Are you having problems with settling all your tax debts? If so, you might want to avail of any of the tax relief programs provided for by the IRS. A tax relief is a negotiated solution to your tax problem and possible reduction of the entire tax amount, penalty and interest. It is a form of help from the Government so the taxpayers, be it individuals or companies or corporations, may still be able to pay the tax that is needed to sustain the Government’s needs without such taxpayer suffering penalties from non-payment of taxes. It is a form of compromise where you, as a taxpayer and with back taxes, will promise to pay a possible lesser amount to the IRS instead of the whole amount, and where the IRS will not penalize you or charge you with interests and accept your payment as sufficient.

So what are the different tax relief programs that the Government provides? There is property, personal, business, and housing tax relief. You could also avail of the disaster tax relief program if you have experienced a natural disaster or calamity in your area, or even a financial crisis. However, before you could qualify for this kind, your place or area must first be declared by the Government to be in such a state. There is also an available tax debt relief for taxpayers who are insolvent and cannot, in any way, produce the money to settle their tax obligations. There are other tax relief programs and the best way to know which among these programs you are qualified to apply for is to consult with a tax professional that has an in-depth knowledge on these matters. Such tax professionals will assist you and make your application for tax relief successful, than if you will do it by yourself, particularly because there are many requirements to submit and papers to be produced. However, you must remember that a granted tax relief will not eliminate your tax obligations; instead, it will just make it more affordable for you to pay what you can based on your ability to pay. This is a common misperception of people about tax relief.

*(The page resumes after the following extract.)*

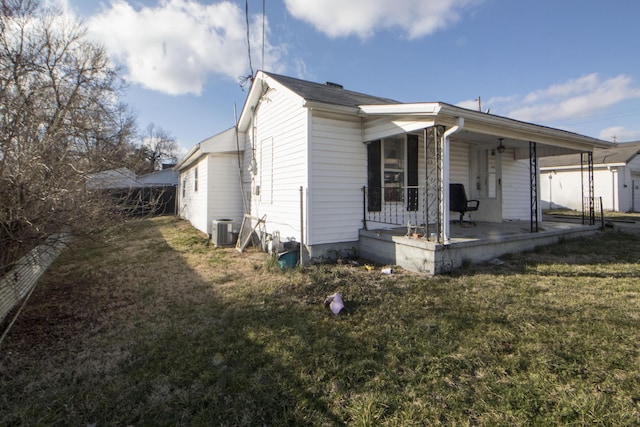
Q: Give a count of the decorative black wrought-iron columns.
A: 3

Important tax developments in the first quarter of 2010

IRS Tax Relief

While the new law tax changes in the health reform legislation and the hiring legislation were the most significant developments in the first quarter of 2010, many other tax developments may affect you, your family, and your livelihood. These other key developments in the first quarter of 2010 are summarized below. Please call us for more information about any of these developments and what steps you should implement to take advantage of favorable developments and to minimize the impact of those that are unfavorable.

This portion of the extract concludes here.